[Work instruction]
Output each record below exactly as it stands, leaving out the pictures.

Counting comprehension data
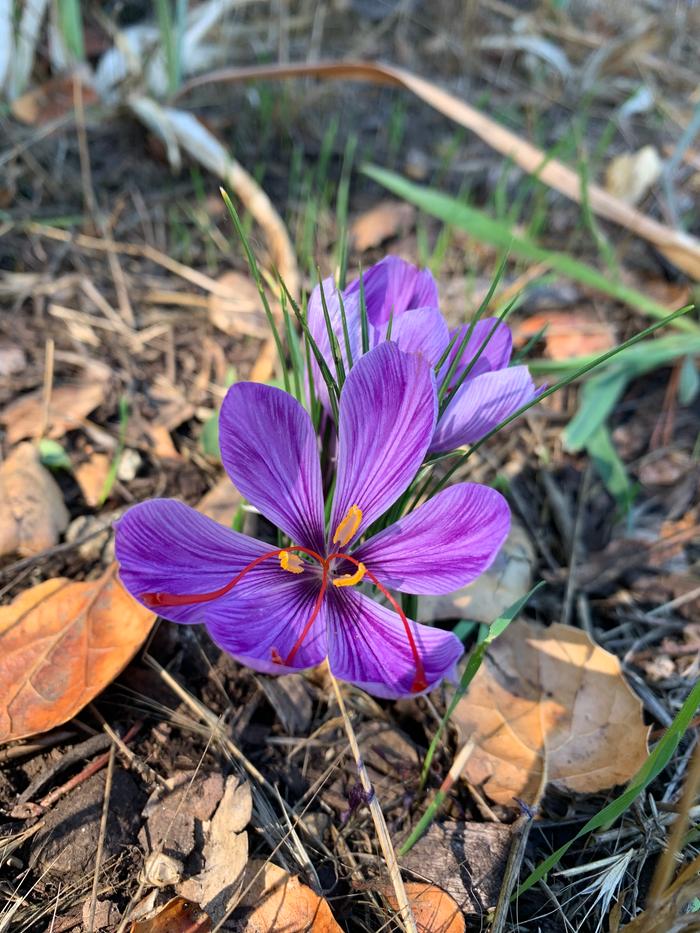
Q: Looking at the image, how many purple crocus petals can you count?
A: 11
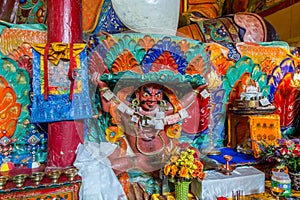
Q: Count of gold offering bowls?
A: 5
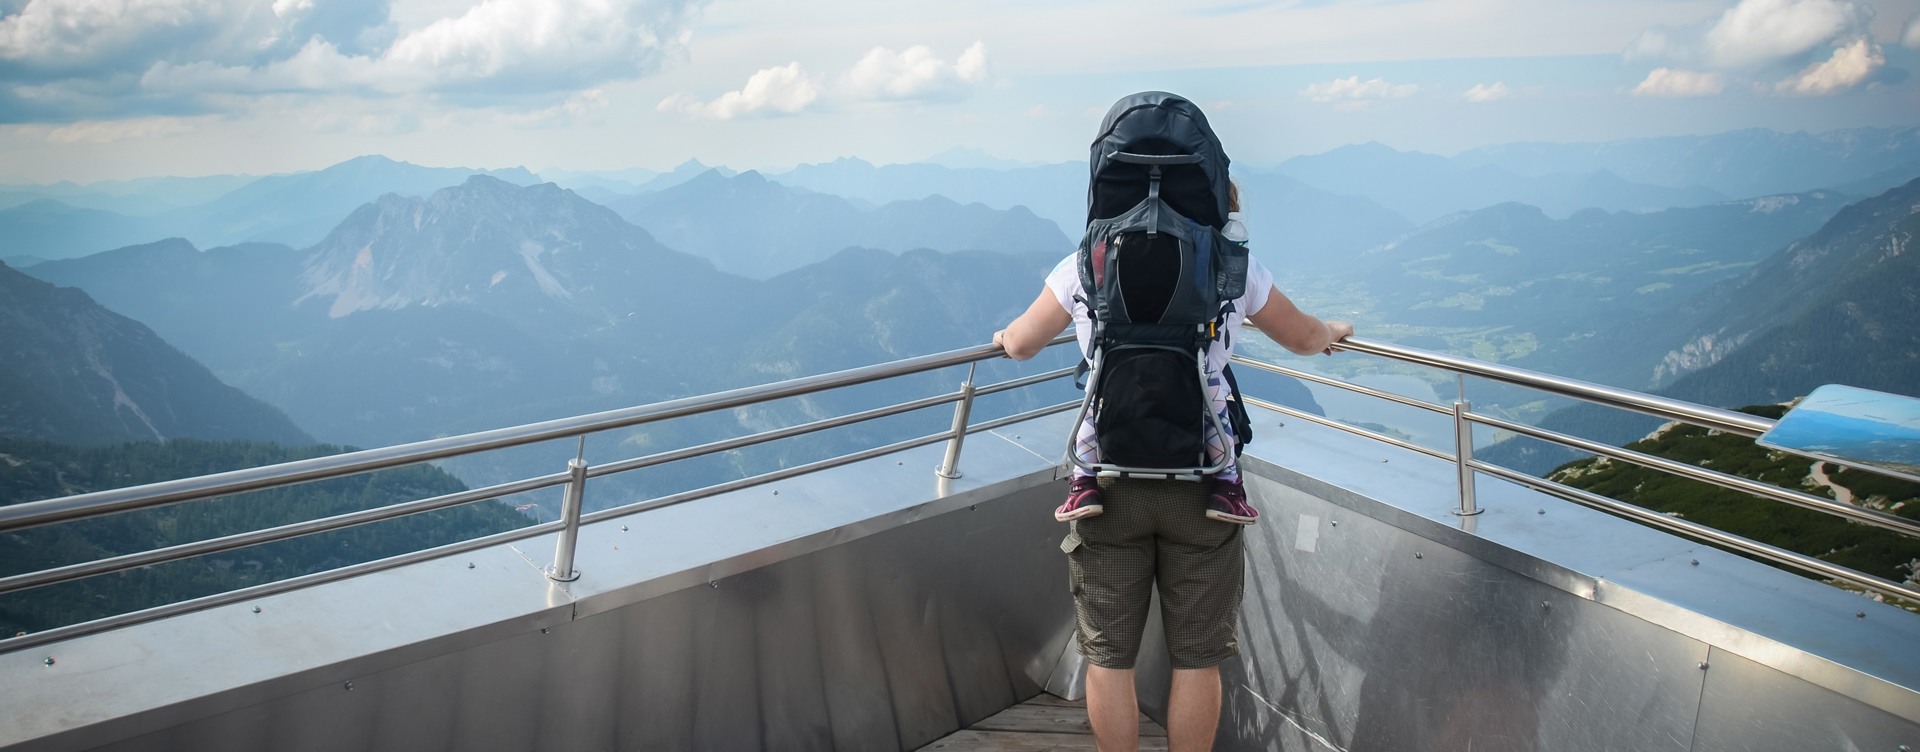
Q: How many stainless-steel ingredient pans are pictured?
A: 0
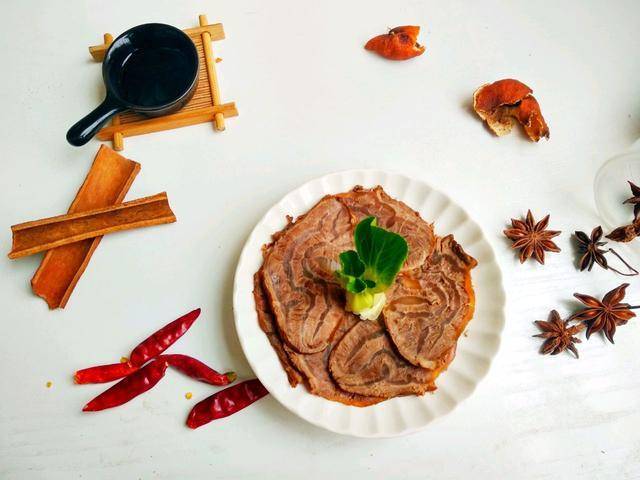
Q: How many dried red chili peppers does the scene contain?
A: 5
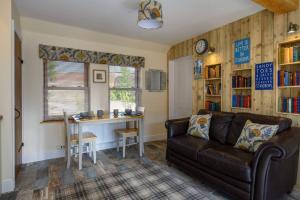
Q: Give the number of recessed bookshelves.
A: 3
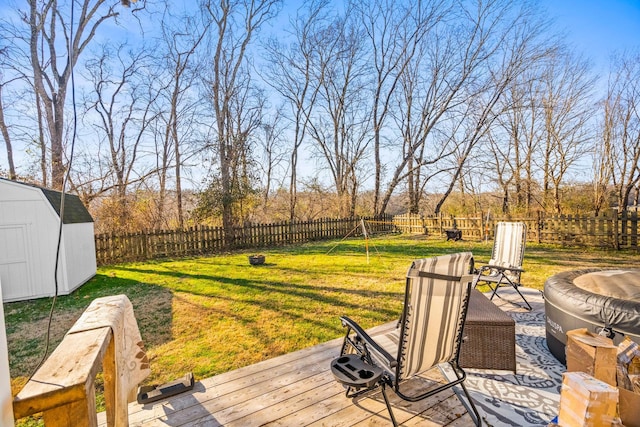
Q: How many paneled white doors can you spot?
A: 1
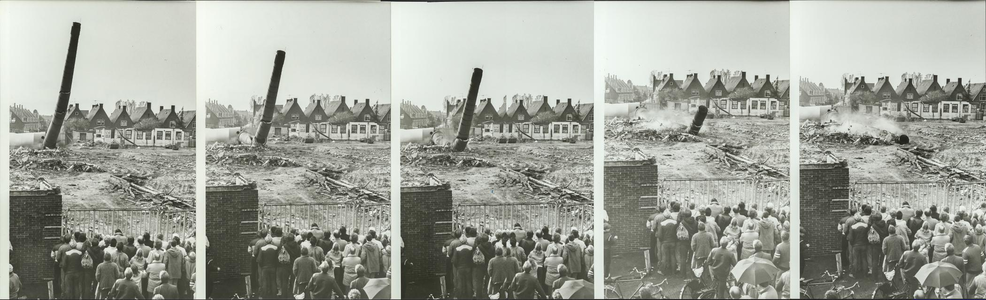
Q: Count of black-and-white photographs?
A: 5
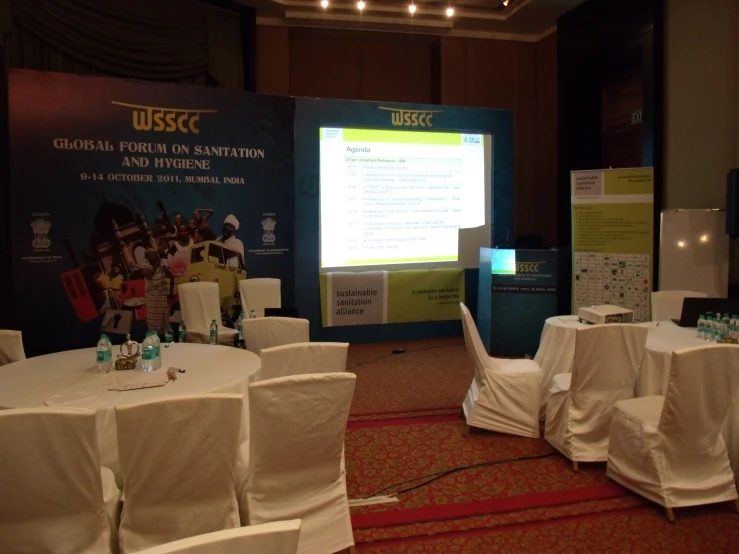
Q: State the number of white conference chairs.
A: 13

[Problem solution]
Q: Looking at the image, how many purple crocus petals can you count?
A: 11
Q: Count of gold offering bowls?
A: 5
Q: How many stainless-steel ingredient pans are pictured?
A: 0
Q: How many dried red chili peppers does the scene contain?
A: 5
Q: Give the number of recessed bookshelves.
A: 3
Q: How many paneled white doors can you spot?
A: 1
Q: Count of black-and-white photographs?
A: 5
Q: State the number of white conference chairs.
A: 13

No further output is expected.